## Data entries
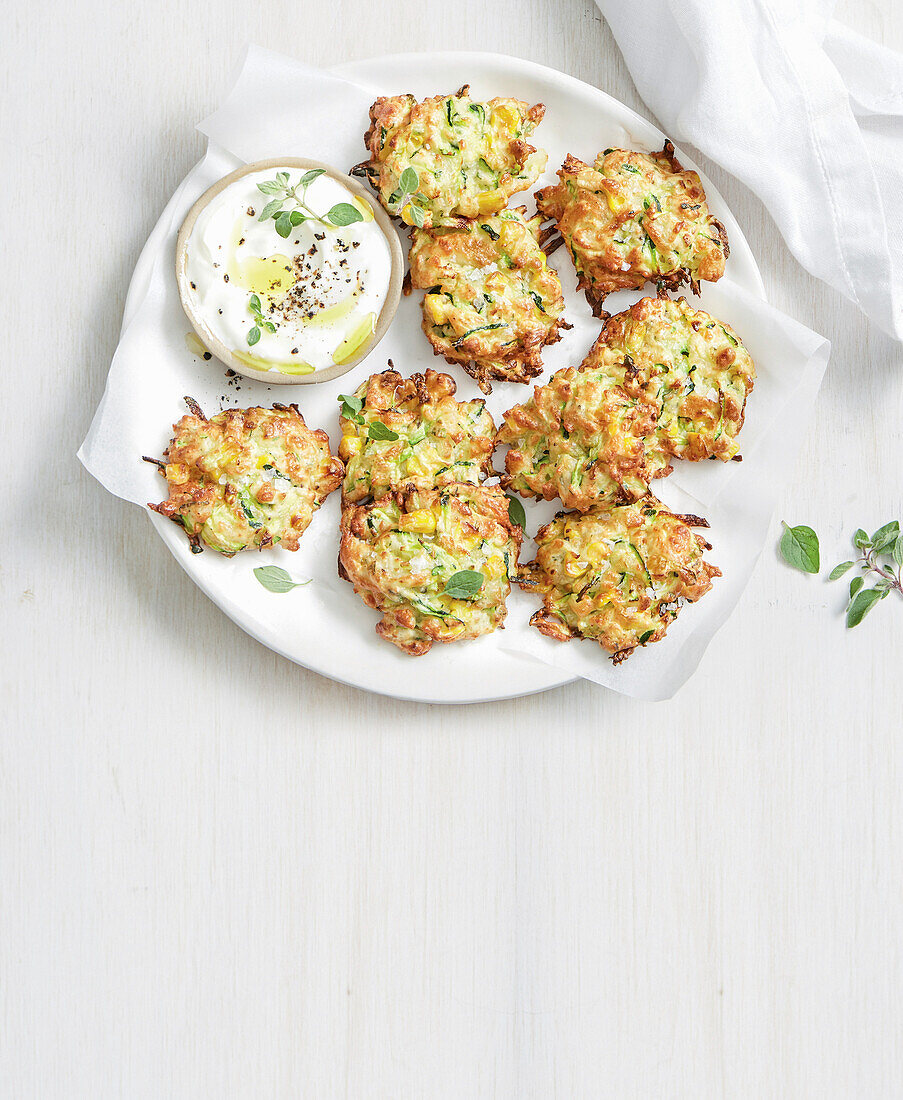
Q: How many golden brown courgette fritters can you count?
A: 9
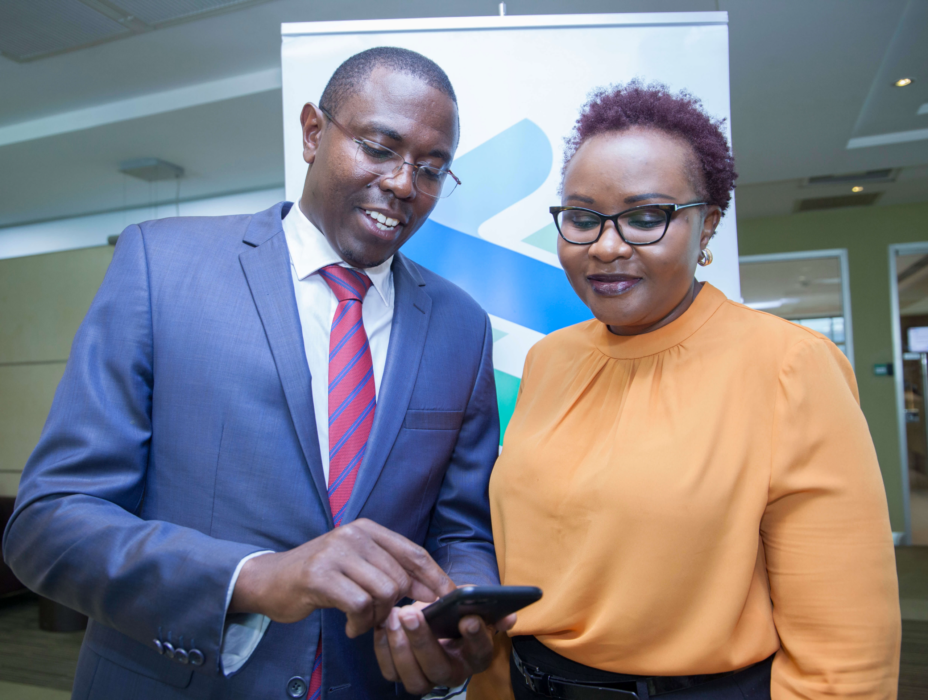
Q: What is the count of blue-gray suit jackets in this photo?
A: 1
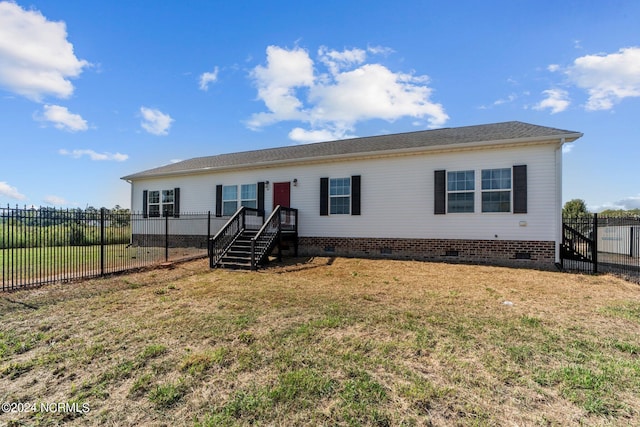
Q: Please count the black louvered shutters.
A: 8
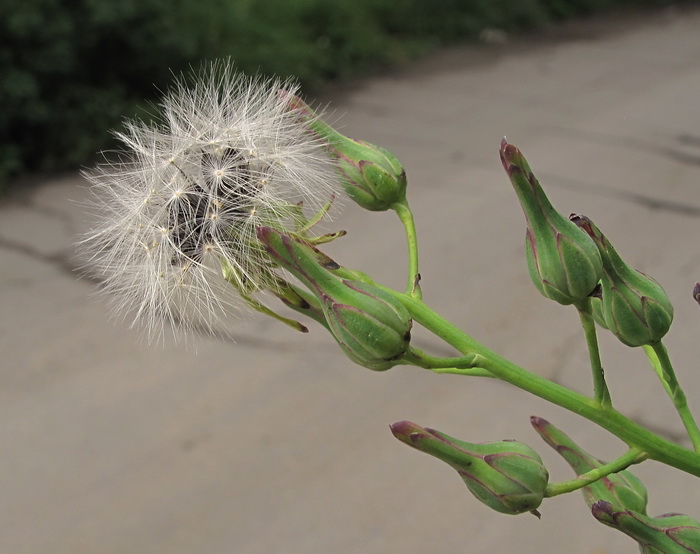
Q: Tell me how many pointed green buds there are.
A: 7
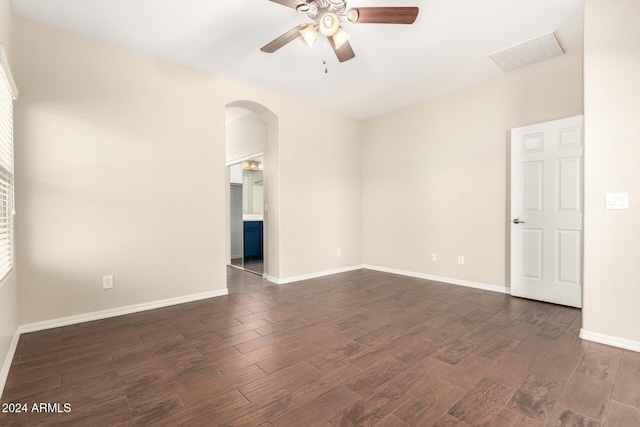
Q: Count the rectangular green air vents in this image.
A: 0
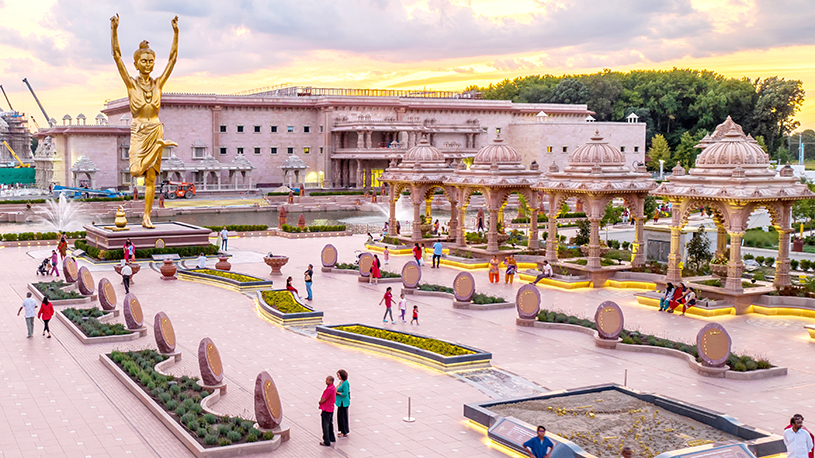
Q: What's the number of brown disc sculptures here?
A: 14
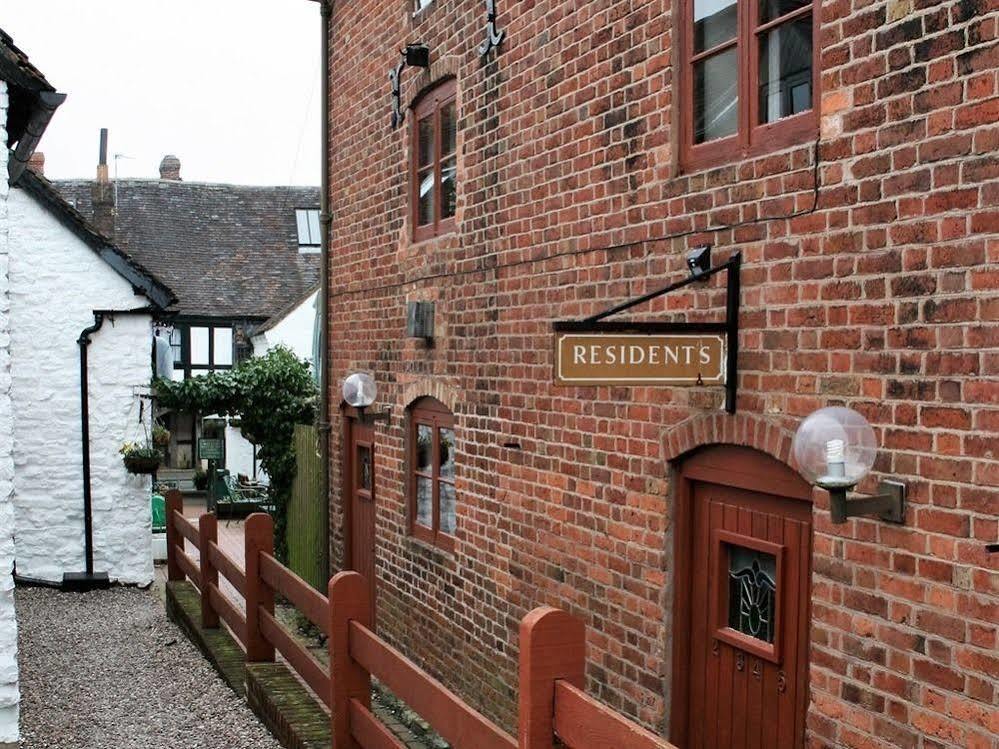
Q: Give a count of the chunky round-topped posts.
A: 5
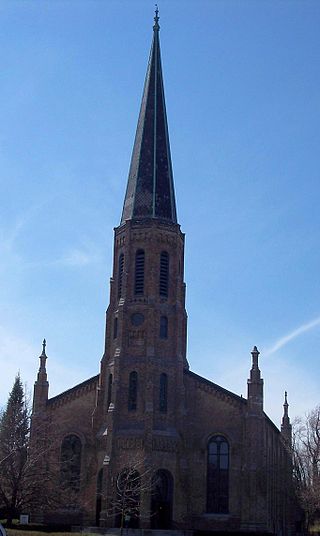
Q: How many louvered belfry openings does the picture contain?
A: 3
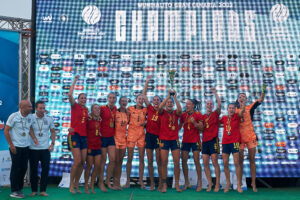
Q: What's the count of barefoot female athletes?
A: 11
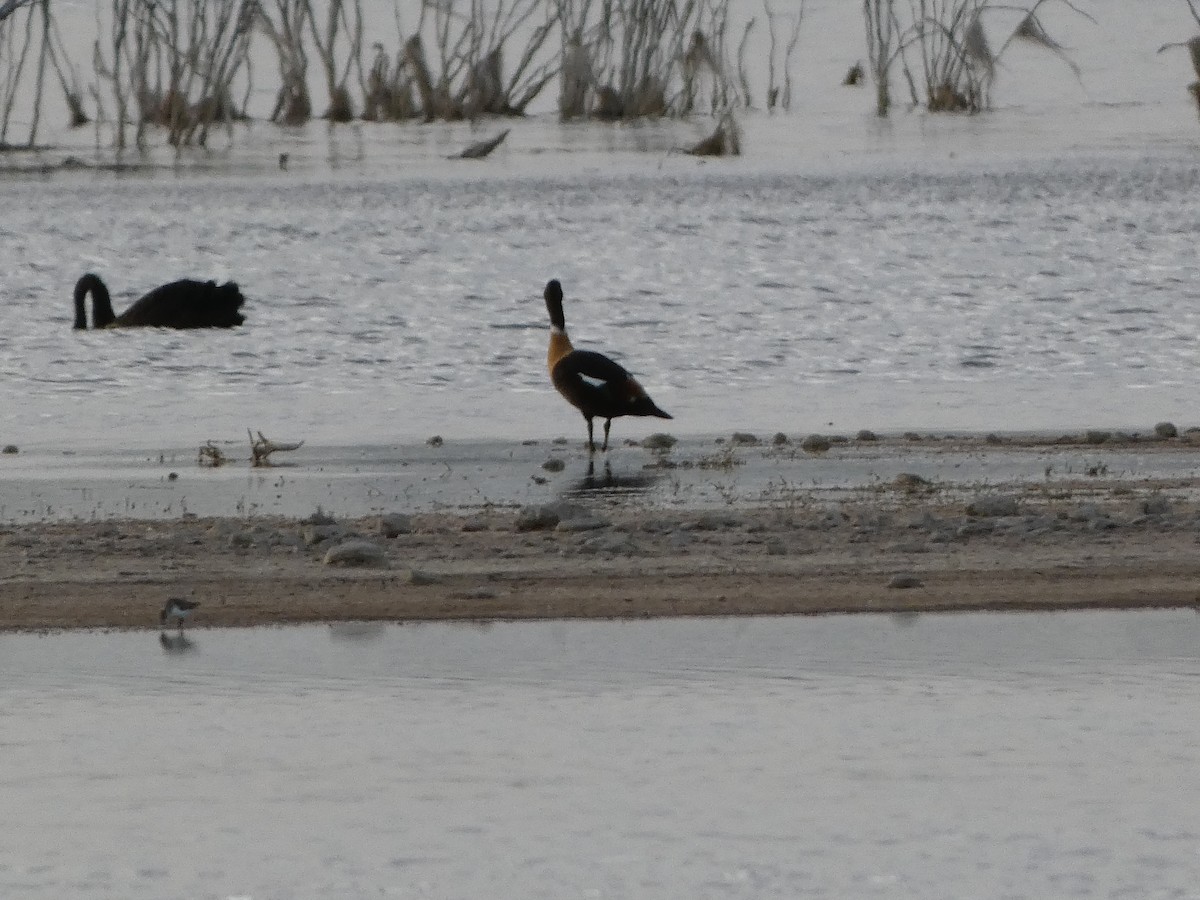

## PROBLEM REQUIREMENTS
What is needed is an exact copy of all the records, minus any pictures.

## TASK SOLUTION
Q: How many golden brown courgette fritters can you count?
A: 9
Q: What is the count of blue-gray suit jackets in this photo?
A: 1
Q: Please count the black louvered shutters.
A: 8
Q: Tell me how many pointed green buds there are.
A: 7
Q: Count the rectangular green air vents in this image.
A: 0
Q: What's the number of brown disc sculptures here?
A: 14
Q: Give a count of the chunky round-topped posts.
A: 5
Q: How many louvered belfry openings does the picture contain?
A: 3
Q: What's the count of barefoot female athletes?
A: 11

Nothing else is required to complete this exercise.